A: The goal of the NCAR collaboration was the embed high-fidelity (small grid size) turbulence behavior into a low-fidelity (large grid size) climate model that would traditionally have incorrect turbulence parameters. This was done with calling a machine learning model from within the turbulence model calculation in the ocean model using SmartSim


Q: I have a JAX ML trained model. I want to make use of predictions from the model in a CFD code. Can I do that through SmartSim?
A: See recording (around 01:11:25)


Q: Where can I find information on the potential overhead introduced with integration of a scientific application with SmartSim?
A: See recording (around 01:15:40)


Q: Work with AMD GPUs?
A: Yes SmartSim works with AMD GPUs, and just a small note on AMD GPUs — we are working on releasing Spack recipes to help users and sys admins to get shared installations on their machines, but we also have instructions for building SmartSim from source for AMD GPUs on Frontier


Q: If you have a GPU-capable simulation model, how do you distribute GPUs on-node
A: When you use the API function to set a model in the database, you can specify the subset of GPUs to use. So you can tell SmartSim and the clients to only use 2 out of 4 GPUs, for example


Q: Is there any GPU-GPU communication within SmartSim?
A: We haven’t investigated that, but we would be interested in hearing more about the use case.
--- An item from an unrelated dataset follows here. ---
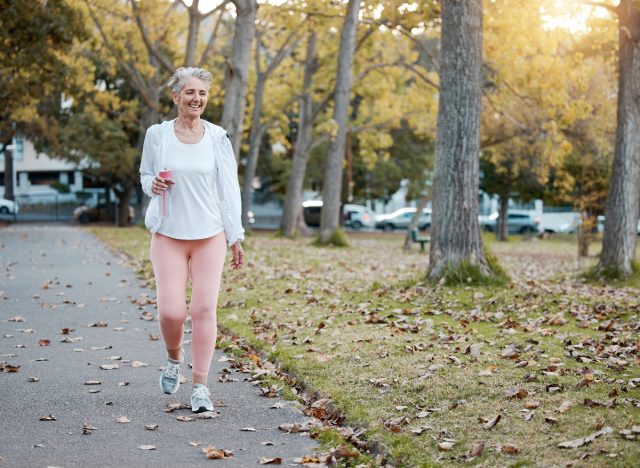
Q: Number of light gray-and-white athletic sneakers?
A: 2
Currently we would have to transfer data back to the host.  I’m not sure that there is an easy solution to that since we require all data to go through the in-memory database.


Q: How would this module work integrated into a conda env that you may need to build a package that is going to use TF or PT plus a simulation engine? Often conda will ignore stuff in the path set by LMOD
A: At the moment the spack package will only set your `PYTHONPATH` which most virtualenv solutions (iirc conda included) should respect and preserve!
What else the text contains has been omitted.